On-device email classification, explained

Most email clients in 2026 that ship “AI features” do them in the cloud. Your message is sent to a server, processed, and the result returned. This is fast, capable, and well-understood. It also means your email content visits a server you do not own.

STAMP does classification on-device. We do not send email content to anyone's server for processing, ours or otherwise. This post explains how and why.
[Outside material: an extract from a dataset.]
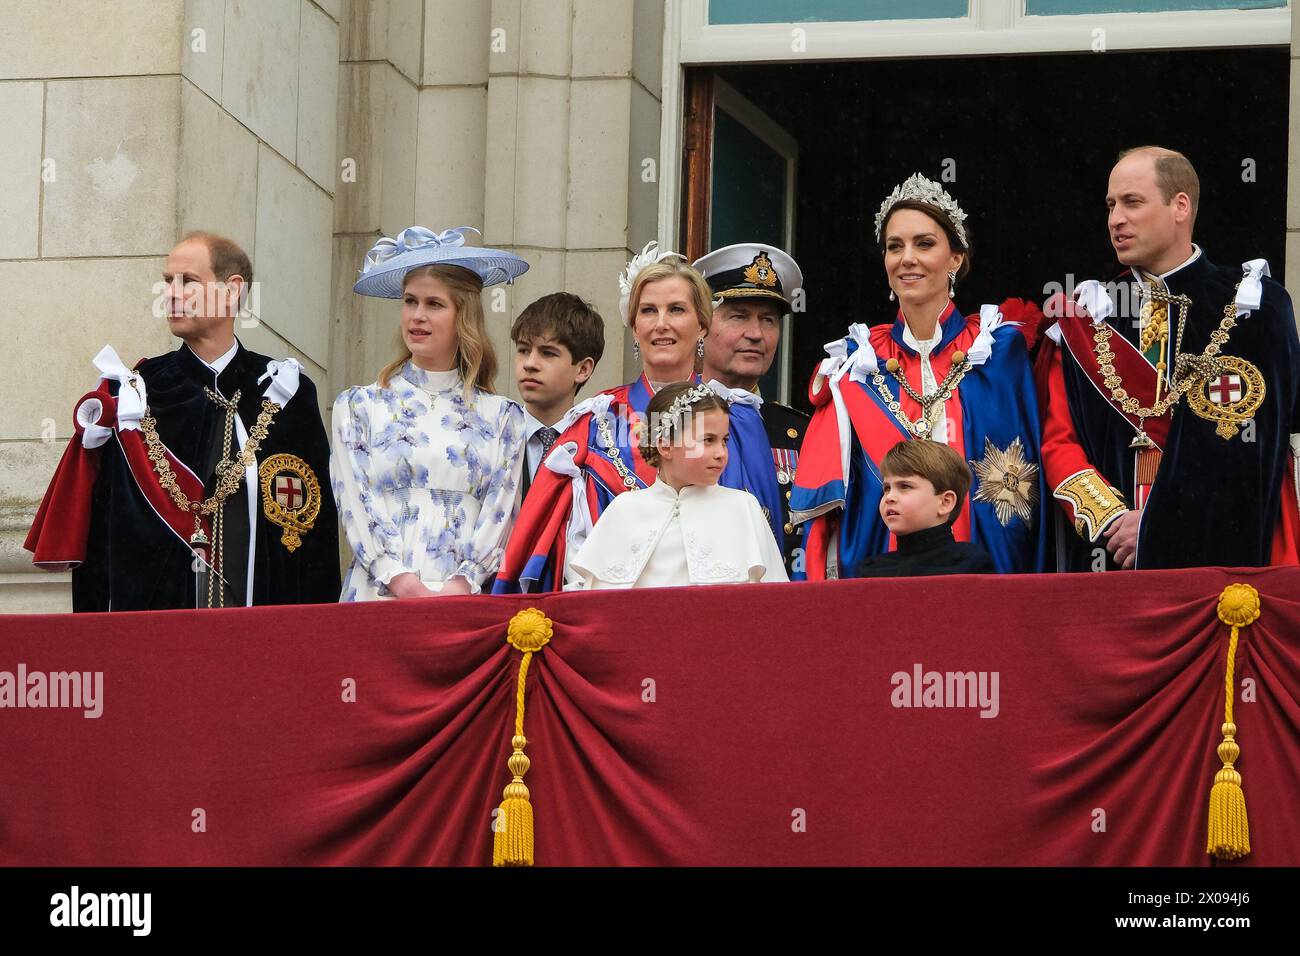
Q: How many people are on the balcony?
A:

What classification means in this context

Before we get to the implementation, the definition. Classification, for STAMP, is the act of looking at an incoming email and assigning it tags:

Reply needed / informational / auto-generated.
Urgent / ordinary / whenever.
VIP sender / known contact / cold outreach.
Frustrated / neutral.
Newsletter / receipt / personal / work.

Each of those is a small decision the model makes. Together they drive triage.

Why on-device

Three reasons.

One: privacy. Your investor's confidential thread does not need to visit a third-party server to be classified. The model can run on your Mac, and we never see the content.

Two: latency. A server round-trip is 50 to 300 ms depending on connection. On-device classification is sub-10 ms. For a triage layer that processes every incoming message, that adds up.

Three: offline. When your wifi drops, your inbox still works. Classification still runs. Tags still apply. We tested this on planes. It is nice.

What runs locally

A small transformer model. Quantized. Roughly 80 MB on disk. Loads into memory at app launch. Runs on Apple Silicon's Neural Engine when available, falls back to CPU on Intel.

Inference time per message: 4 to 8 milliseconds. Batch processing 200 messages at once: about 1.2 seconds. Cold-start hit on the very first message after launch: under a second.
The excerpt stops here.